The which unwares did wound my woeful breast;
But on her face mine eyen might never rest.
Yet sith she knew I did her love, and serve,
Her golden tresses clad alway with black,
Her smiling looks that hid thus evermore,
And that restrains which I desire so sore.
So dothe this cornet govern me alack!

In somer sun, in winter's breath, a frost;
Whereby the light of her fair looks I lost.

A REQUEST TO JOIN BOUNTIE WITH BEAUTIE.

THE golden gifte that Nature did thee give,
To fasten friends and feed them at thy will,
With form and favour, taught me to believe,
How thou art made to shew her greatest skill.
Whose hidden virtues are not so unknown,
But lively dooms might gather at the first,
Where beautie so her perfect seed hath sown,
Of other graces follow needs there must.
Now, certes, Garret,* since all this is true,
That from above thy gifts are thus elect,
Do not deface them then with fancies new;
Nor change of mind, let not the mind infect:

But mercie on thy friend that dothe thee serve;
Who seeks alway thine honour to preserve.

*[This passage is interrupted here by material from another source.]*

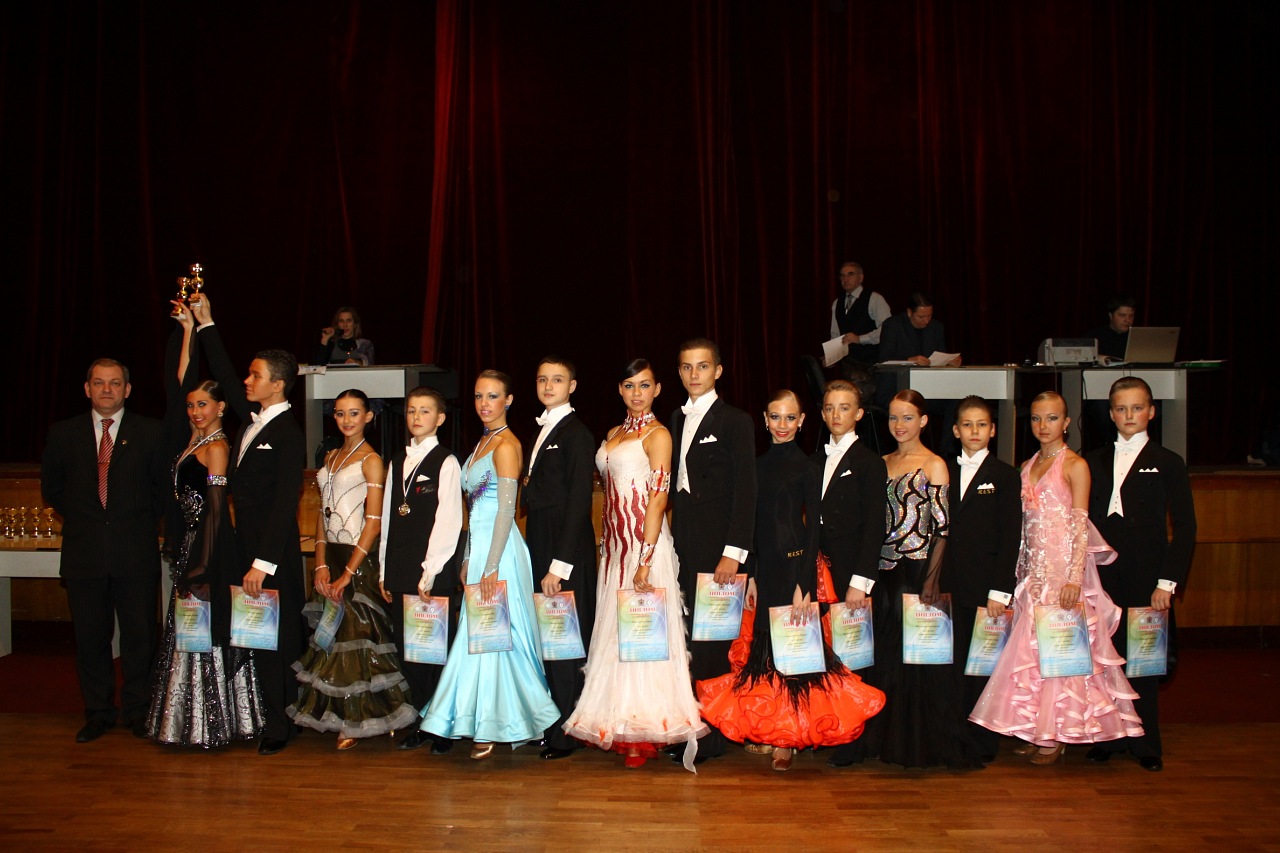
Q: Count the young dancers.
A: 14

* Dr. Nott observes that the Fitz-Gerald family almost always wrote their name Garret. The fair Geraldine, when attending on the Princess Mary, was always called Garret.

SIR WALTER RALEIGH,

was born at Hayes Farm, near East Budleigh, Devon, in 1552. In 1568, he entered at Oriel College, Oxford, and afterwards at the Middle Temple. The study of the law appears to have had no attraction for him, as we quickly hear of his serving as a volunteer under the Protestant banner, in France. He won the favour of Queen Elizabeth by a piece of gallantry; and was afterwards sent to the Tower, with Elizabeth Throckmorton, upon whom he had bestowed that admiration and affection, which the insatiate vanity of this heartless queen was desirous of appropriating entirely to herself. He was a man of indomitable energy, courage, and perseverance; and alike fitted to shine in camp, or court. It would be vain to attempt here, even an outline of his eventful career. His unjust execution, which took place on the 29th of October 1618, deprived the English court of one of its brightest ornaments. The poems of Sir Walter Raleigh are few, but sufficiently beautiful to make us regret there are no more. His personal friend, Spenser, speaking of his poetry, styles him "the summer's nightingale."

A VISION UFON THE FAIRY QUEEN.

METHOUGHT I saw the grave, where Laura lay
Within that temple, where the vestal flame
Was wont to burn; and, passing by that way,
To see that buried dust of living fame,
Whose tomb fair Love, and fairer Virtue kept:
All suddenly I saw the Fairy Queen ;
At whose approach the soul of Petrarch wept,
And, from thenceforth, those Graces were not seen;
For they this Queen attended; in whose stead,
Oblivion laid him down on Laura's hearse:
Hereat the hardest stones were seen to bleed,
And groans of buried ghosts the heavens did pierce :
Where Homer's spright did tremble all for grief,
And cursed the access of that celestial thief!